O país mais feliz do mundo, pautado pela igualdade, fartou-se da austeridade. Uma parte votou nos sociais-democratas. Outra parte na extrema-direita. Pela primeira vez nenhum partido teve mais de 20%.

0,2% apenas, ou seja, 6813 votos separam os sociais-democratas da extrema-direita no resultado oficial das eleições legislativas de domingo na Finlândia. O SDP de Antti Rinne obteve 17,7% dos votos expressos. E 40 deputados. O Partido dos Finlandeses de Jussi Halla-aho teve 17,5% e elegeu 39 deputados num total de 200 no Eduskunta (Parlamento).

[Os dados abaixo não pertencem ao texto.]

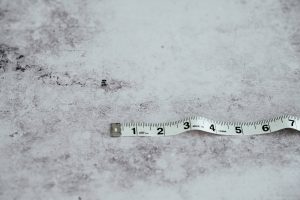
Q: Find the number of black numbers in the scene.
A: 7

Pela primeira vez na história da democracia finlandesa nenhum partido teve mais de 20% e o jornal finlandês Ilta-Sanomat classificou o desfecho do escrutínio como "o maior thriller eleitoral de todos os tempos".

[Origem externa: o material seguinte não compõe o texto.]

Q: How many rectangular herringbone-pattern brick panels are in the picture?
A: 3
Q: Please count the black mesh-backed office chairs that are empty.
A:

No discurso de vitória, Rinne lembrou que os sociais-democratas, de centro-esquerda, ganharam as eleições pela primeira vez desde 1999, ou seja, há duas décadas que não conseguiam a primeira posição. O seu partido encetará agora negociações para tentar encontrar uma coligação de governo. Algo que não se avizinha fácil. Para muitos analistas, a resposta deverá passar por negociações entre os sociais-democratas e os conservadores do Partido da Coligação Nacional (38 deputados), os Verdes (20), a Aliança de Esquerda (16) e os liberais do Partido Popular Sueco da Finlândia (9).